Ears and eyes tend to be the first to get nasty diseases, but what triggers these conditions and how can they be prevented? Kylie Baracz reports.
Veterinarians tend to see many canine patients with signs of ear and/or eye troubles. The symptoms of these problems are bothersome and can be smelly, but what causes them and what happens if they are left untreated?
Dr Ian Murdoch, veterinarian at Pennant Hills Veterinary Hospital, says that although the symptoms don’t seem worrisome at first, ear and eye problems left untreated can lead to serious issues.
“Both ear and eye disease left untreated will, at the least, lead to discomfort or pain in the animal. At worst, it will lead to deafness and blindness — sometimes with the loss of the ear or eye affected,” says Dr Murdoch.
“Eyes can get irritated and damaged easily in windy weather with dust, debris and pollen, and ears often get worse in wet, humid weather or when allergies flare up with pollens etc.”
Flies and insect bites
At this time of year, biting flies and other insects can be a major problem for dogs’ ears.
“These creatures bite and suck blood from the ear flaps, sometimes on the tips and sometimes on the fold of the flap.
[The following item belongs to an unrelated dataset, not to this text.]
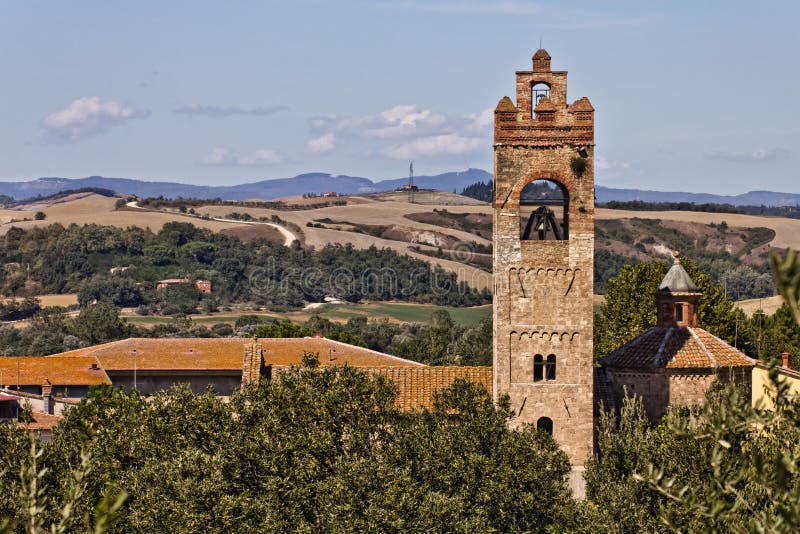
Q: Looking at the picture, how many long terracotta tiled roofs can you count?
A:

They form a scabby crust where they bite and can even lead to some ulceration of the areas. Naturally this is uncomfortable and painful for the dogs, and it causes ear flapping and head shaking,” Dr Murdoch says.
Treatment for bites involves the vet diagnosing the cause and then administering an appropriate topical treatment for a set period. Flies can be prevented with special pet fly sprays and creams. Spot-on flea and tick treatment can also help.
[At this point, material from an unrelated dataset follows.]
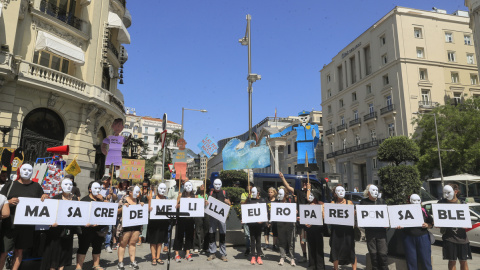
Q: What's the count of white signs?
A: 14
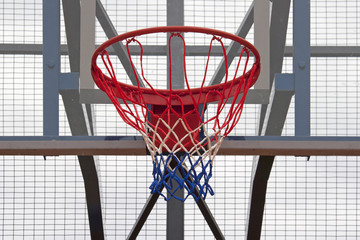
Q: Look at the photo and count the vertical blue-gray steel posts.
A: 2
“Try removing areas where the flies and mosquitoes breed and use fly traps,” says Dr Murdoch.
Ear infections are usually caused by yeasts or bacteria that colonise the ear canal when opportunity arises, such as when the ear gets wet from swimming or bathing.
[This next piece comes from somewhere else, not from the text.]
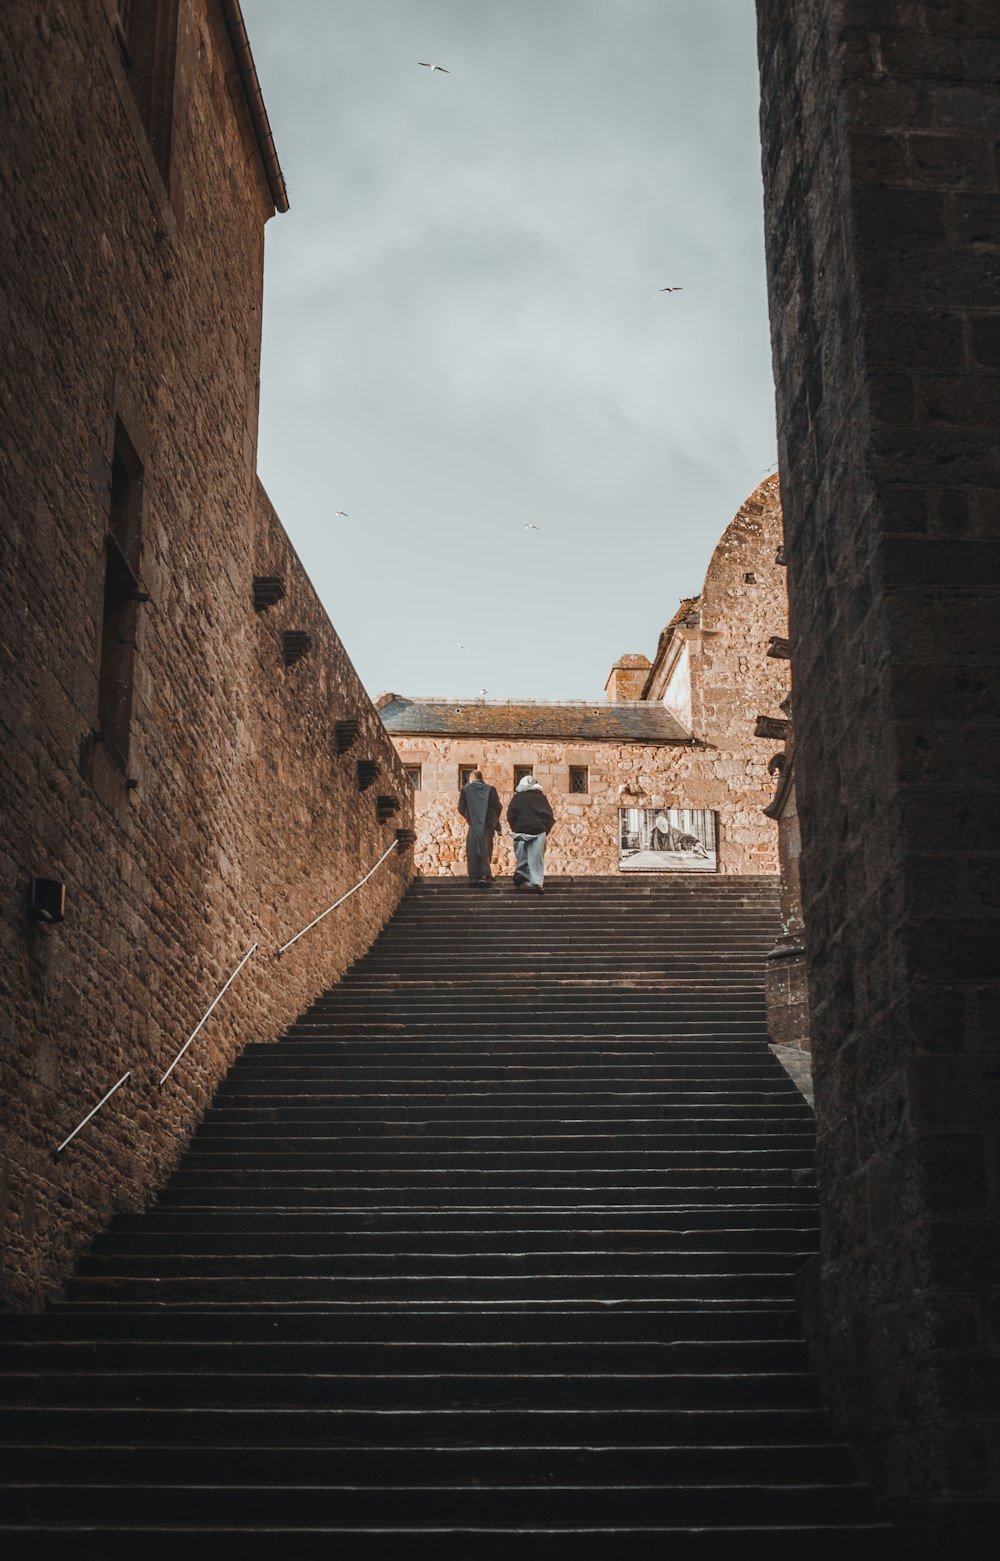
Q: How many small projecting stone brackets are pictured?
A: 6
Sometimes allergies and the ear anatomy (floppy ears, narrow canals, excess hair etc) predispose a dog to infection. Parasites called ear mites can live in the ear canals of dogs and cause irritation and disease. Generally speaking, puppies are more at risk of ear mites as pups catch them from each other when still with their mum.
“The symptoms for ear infections include head shaking, scratching at ears and pain when ears [are] touched,” Dr Murdoch says. “Redness and discharge from the canal including pus and wax can be seen and [there is] also a bad odour from the ears. This is sometimes attributed to the dog in general smelling bad.”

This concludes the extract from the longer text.